Organic agriculture in Africa

There have been two recent reports published by the UNEP-UNCTAD Capacity Building Task Force on Trade, Environment and Development.

One report titled: “Organic agriculture and food security in Africa” sees organic farming and farms as being conducive to food security in a continent where the  number of people suffering from hunger has increased every year since 1996.  The report is comprised of 15 case studies, with a focus on East Africa.   Interested in reading more?  Click here to the full-text. (1.13MB)

The second report: “Best practices for organic policy: what developing country governments can do to promote the organic agriculture sector” outlines among other things that governments need to take a facilitating role rather than a controlling one and should engage more with the organic sector to identify their needs. Read the report.

Do you know of any successful ventures in the African organic farming sector? Please tell us about them.


About Bioversity Library

Maintained by staff at Bioversity International Library, this blog aims to provide readers with updates on new information resources within the field of plant genetic resources (PGR), agrobiodiversity and conservation; [with a little fun thrown in as well].
This entry was posted in Economics, Environment, Food & Nutrition, Livelihoods. Bookmark the permalink.

3 Responses to Organic agriculture in Africa

  1. Hey, yes I do know about successful organic farming in kenya. Check out green dreams – or contact Su Kahumbu, also check out their publication Organic Farmer and Kenya consumer watch website

  2. Bioversity Library says:

    Thank you Paula for highlighting this great initiative. It’s amazing to see the progress made from a rubbish dump to a thriving organic garden. Impressive! Congratulations to all involved.

  3. Elaine Brown says:


    MORE Systems are micro-enterprise models designed to increase small farm productivity while creating a positive regional impact.
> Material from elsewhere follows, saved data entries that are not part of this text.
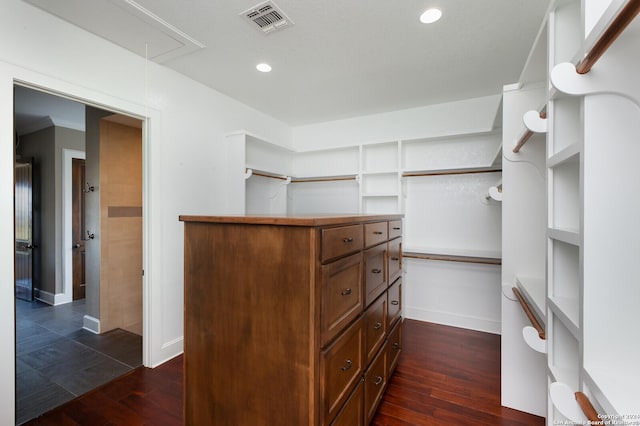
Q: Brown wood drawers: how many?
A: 12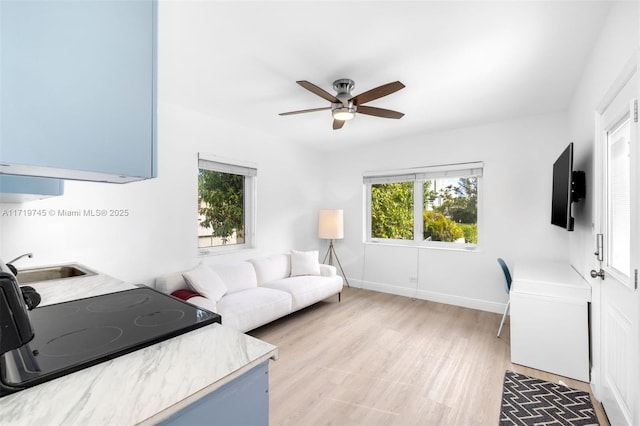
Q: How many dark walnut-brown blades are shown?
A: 5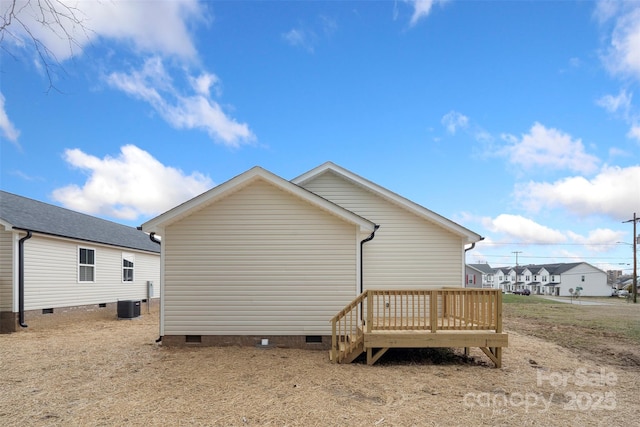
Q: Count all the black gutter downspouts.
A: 4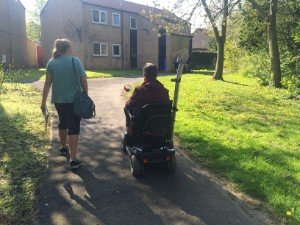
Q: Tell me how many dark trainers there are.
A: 2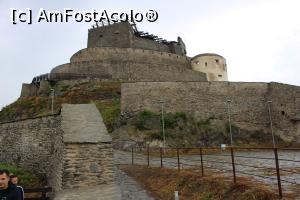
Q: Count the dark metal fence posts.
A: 7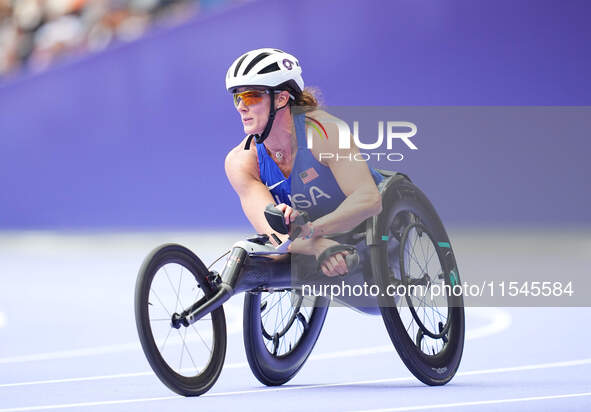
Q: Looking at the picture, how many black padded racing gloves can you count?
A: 2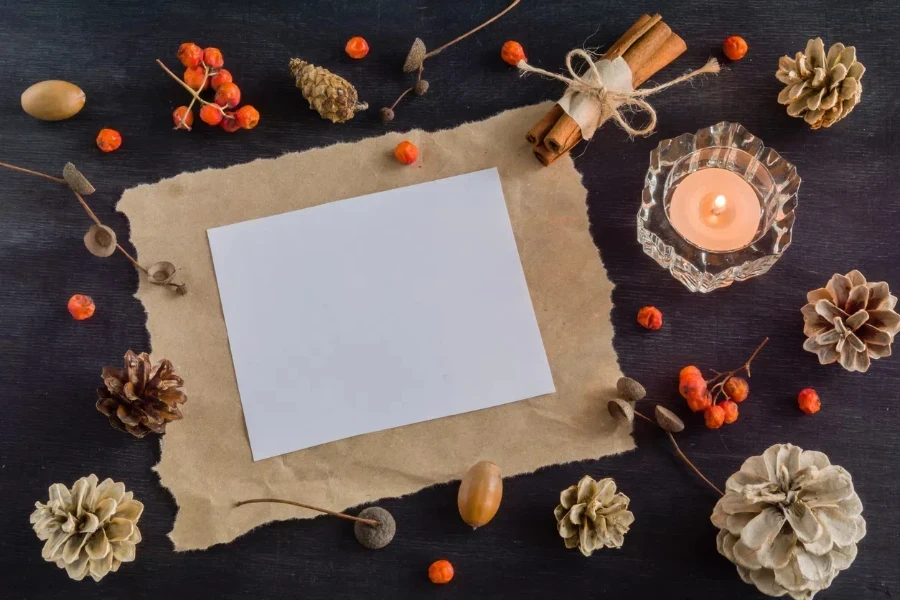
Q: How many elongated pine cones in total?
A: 1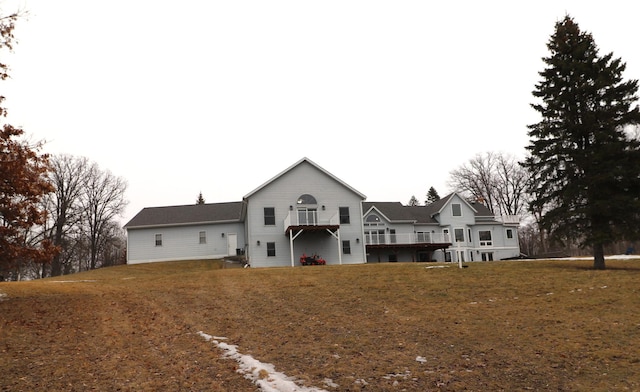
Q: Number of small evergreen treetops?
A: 3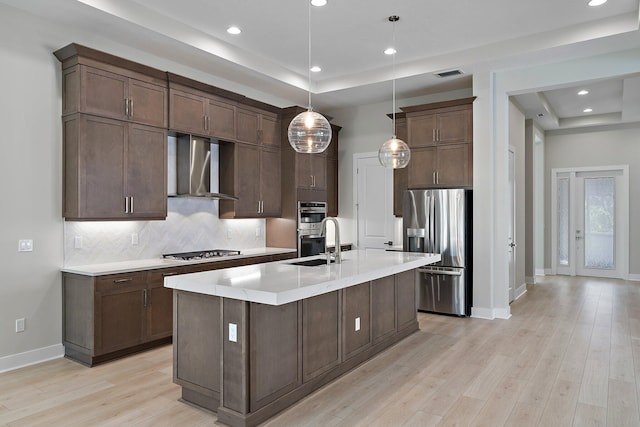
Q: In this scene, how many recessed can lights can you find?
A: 7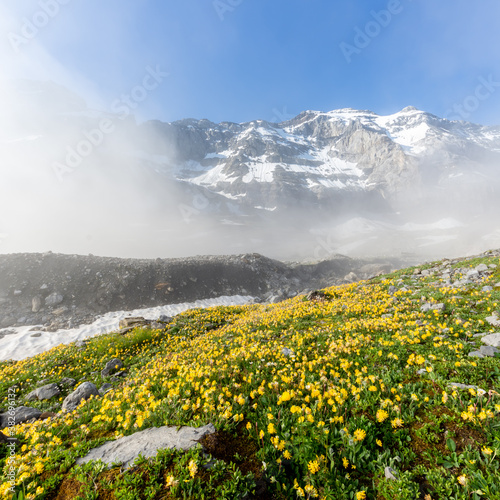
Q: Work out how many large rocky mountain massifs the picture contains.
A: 1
Modular MORE farms are adaptable to almost any climate and allow for constant growth while accommodating periodic economic shifts and climate change. MORE Systems utilize portable components. Developed MORE farms are expandable sustainable eco-loops.
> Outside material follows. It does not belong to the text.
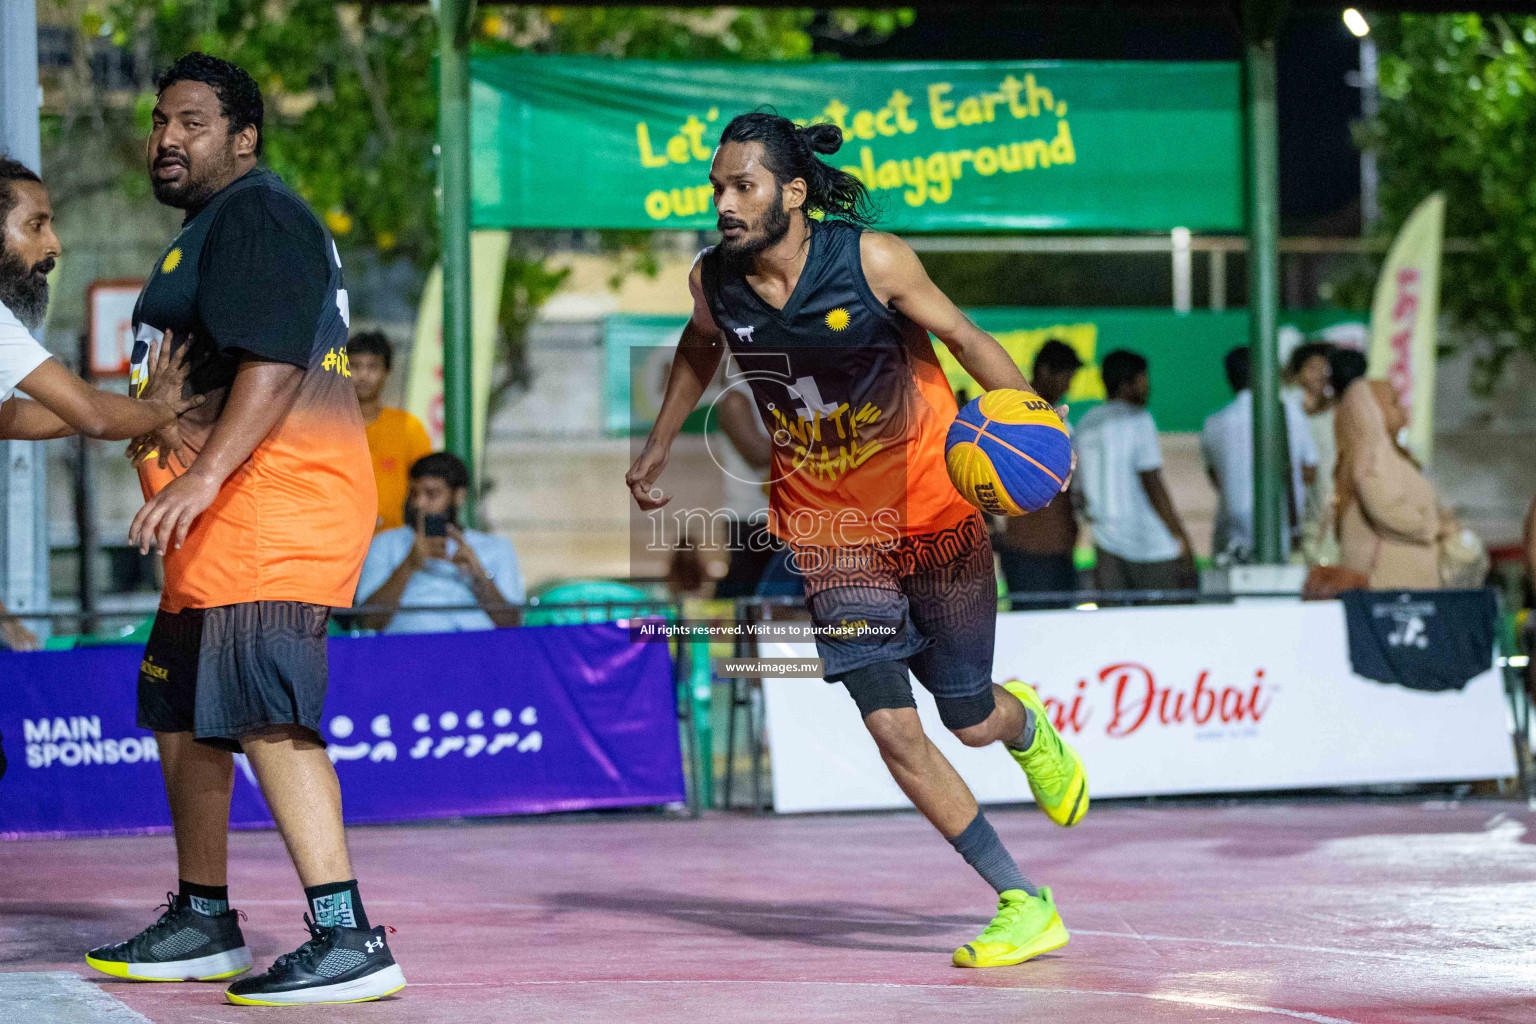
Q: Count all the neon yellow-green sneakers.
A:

    MORE Systems leave no negative foot print and require almost no energy import. Organic means no chemicals of any kind nor genetically modified seeds. All organic fertilizers and pesticides are locally sourced. Solar power eliminates the need for fossil fuels. Farm produced bio-fuels will sustain expansion.


    The whole becomes greater then the sum of the parts on a developed MORE Farm. Bio-diversity enhancement strengthens, builds and protects natural resources. MORE Farms offer accelerated permaculture by utilizing natural resources with a vertically integrated approach.

    Have you looked at the website PPPF the site is Perpetual Prosperity Pumps. They are doing a lot for the little farms in Ghana. We are looking to partner with them in the near future.

    A MORE Farm is an integrated expandable sustainable eco-loop natural living system. MORE Systems are small business micro-farm environments. Each modular system within each MORE Farm enhances the overall environment. East MORE Farm assists in the healing of the natural and global environment. The MORE Systematic approach mimics nature.